• _STORED DATA_
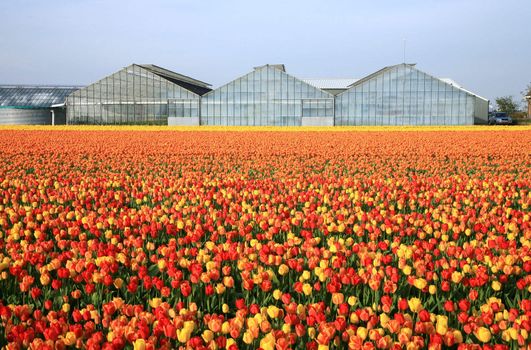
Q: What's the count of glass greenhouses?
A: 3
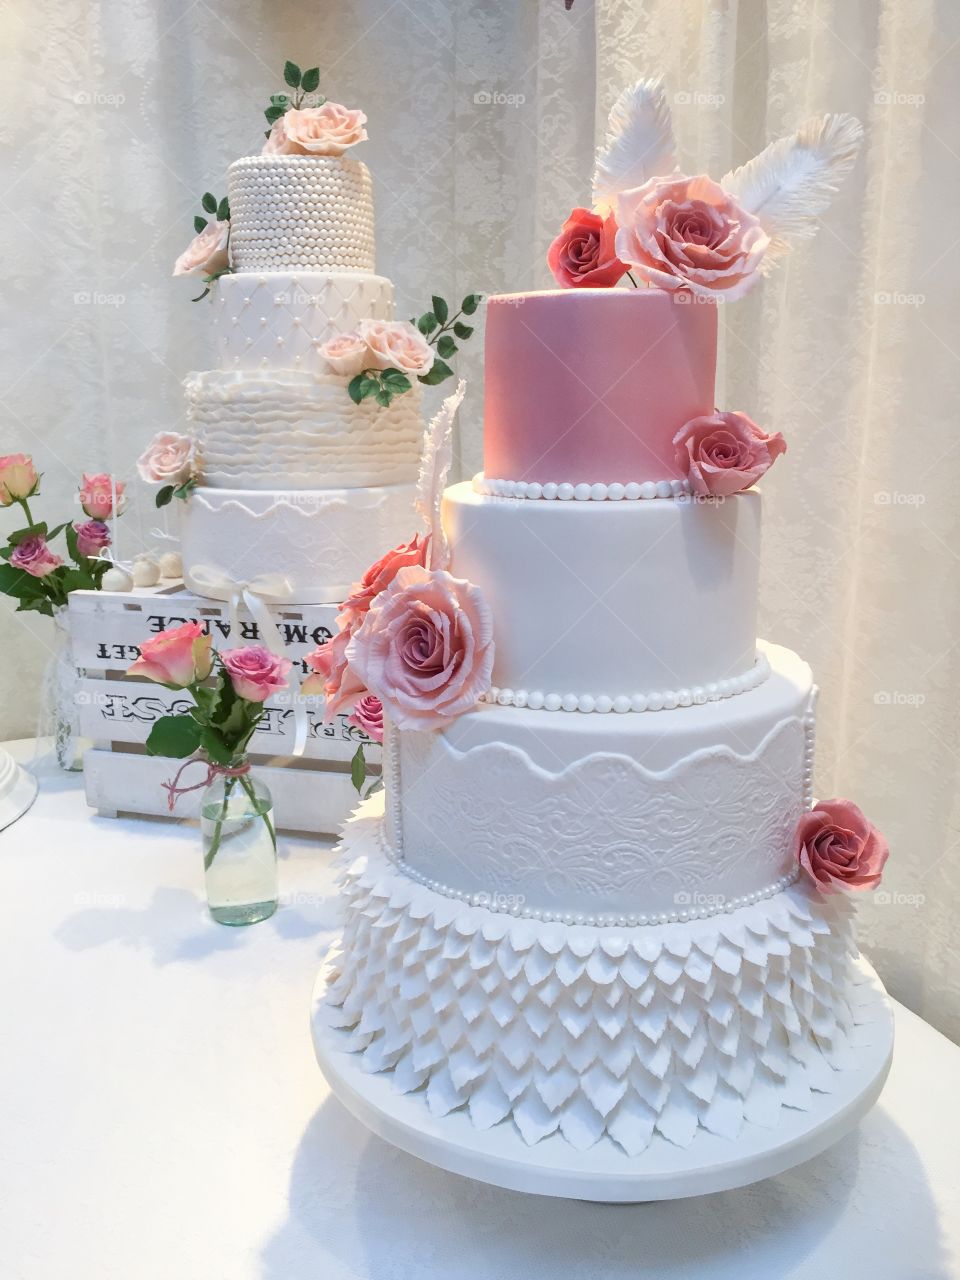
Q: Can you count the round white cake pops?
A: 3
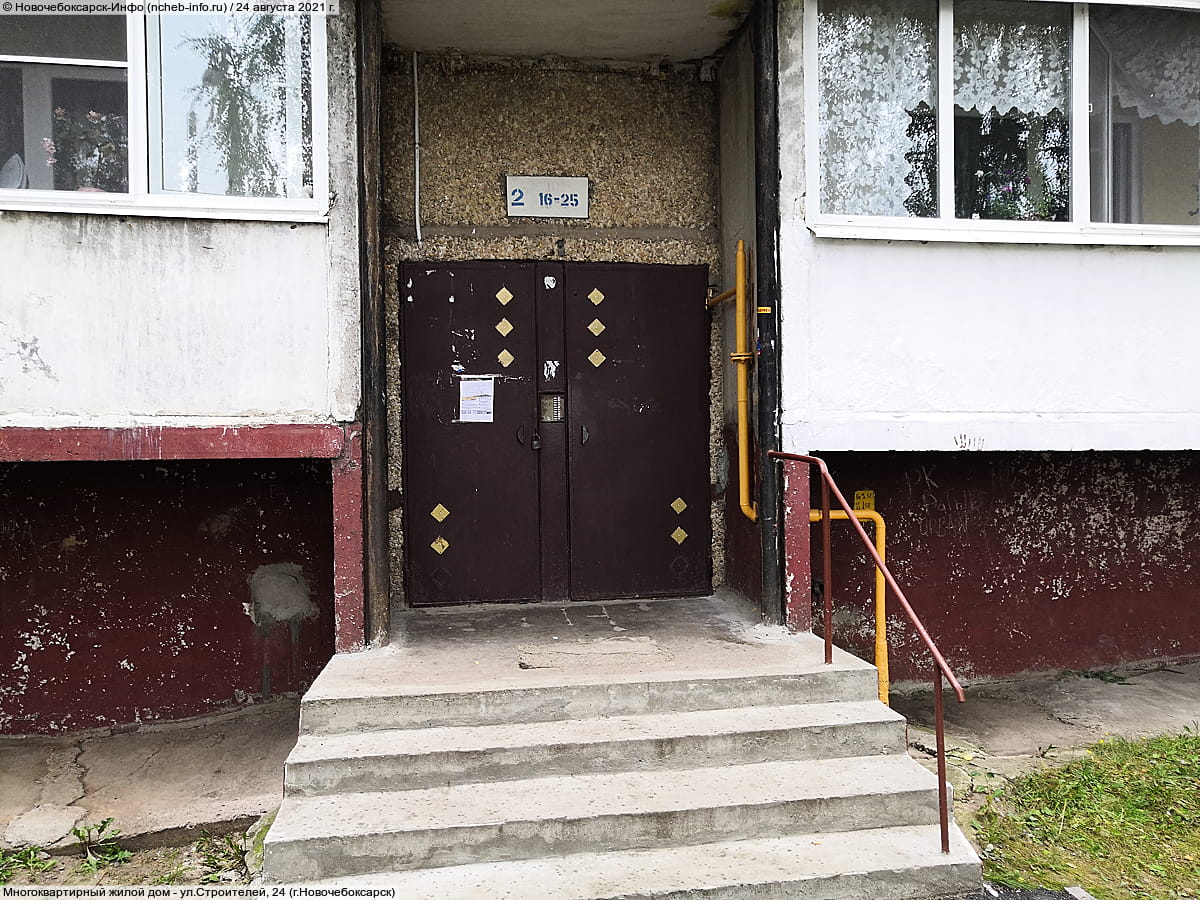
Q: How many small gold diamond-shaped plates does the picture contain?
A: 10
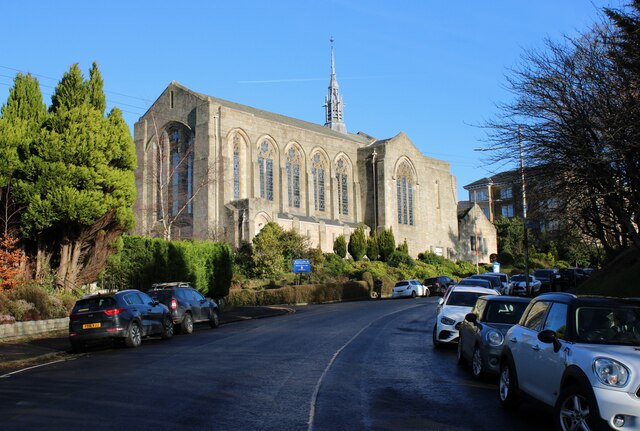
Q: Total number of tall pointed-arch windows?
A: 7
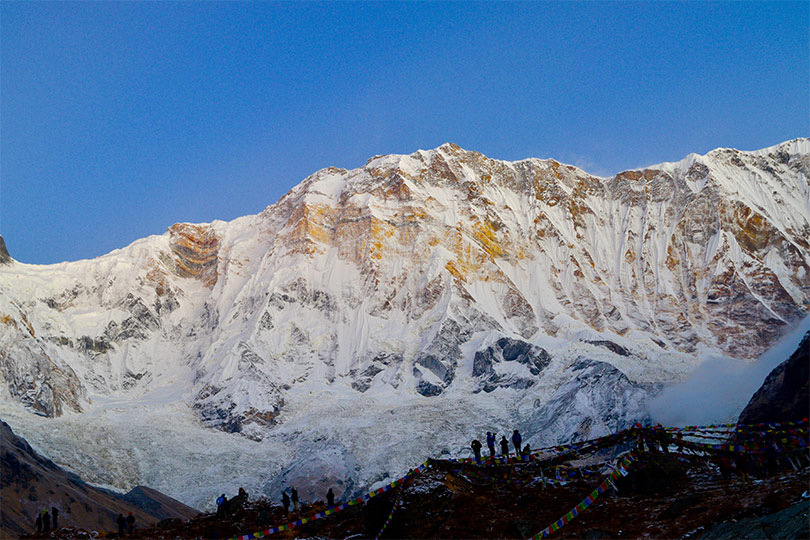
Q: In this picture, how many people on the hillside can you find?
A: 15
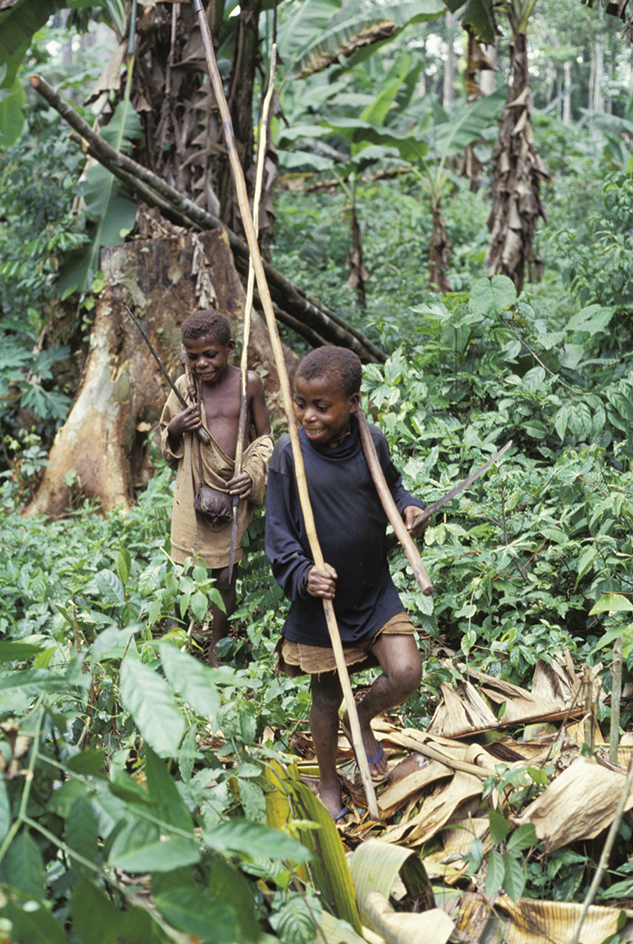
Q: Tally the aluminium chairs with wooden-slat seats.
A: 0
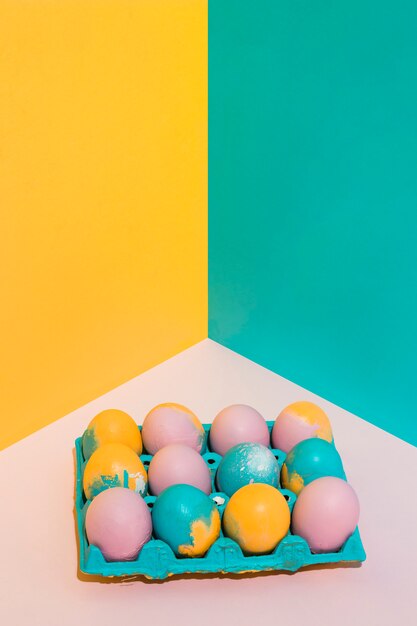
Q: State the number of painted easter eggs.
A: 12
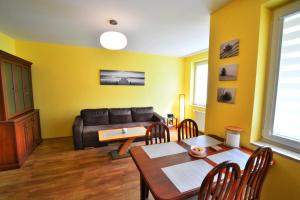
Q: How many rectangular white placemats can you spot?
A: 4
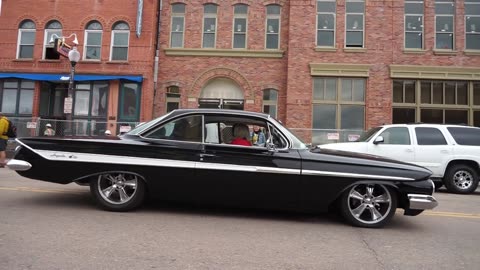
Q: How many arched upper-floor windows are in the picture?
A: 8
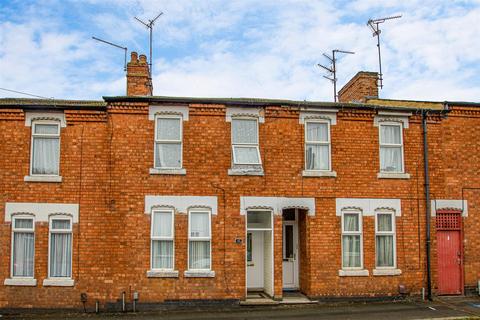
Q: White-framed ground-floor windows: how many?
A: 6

• _ACTIVITY_
Each record above should be duplicated word for word, with no pictures included.

• _FINISHED EXERCISE_
Q: What's the count of glass greenhouses?
A: 3
Q: Can you count the round white cake pops?
A: 3
Q: How many small gold diamond-shaped plates does the picture contain?
A: 10
Q: Total number of tall pointed-arch windows?
A: 7
Q: In this picture, how many people on the hillside can you find?
A: 15
Q: Tally the aluminium chairs with wooden-slat seats.
A: 0
Q: State the number of painted easter eggs.
A: 12
Q: How many rectangular white placemats can you spot?
A: 4
Q: How many arched upper-floor windows are in the picture?
A: 8
Q: White-framed ground-floor windows: how many?
A: 6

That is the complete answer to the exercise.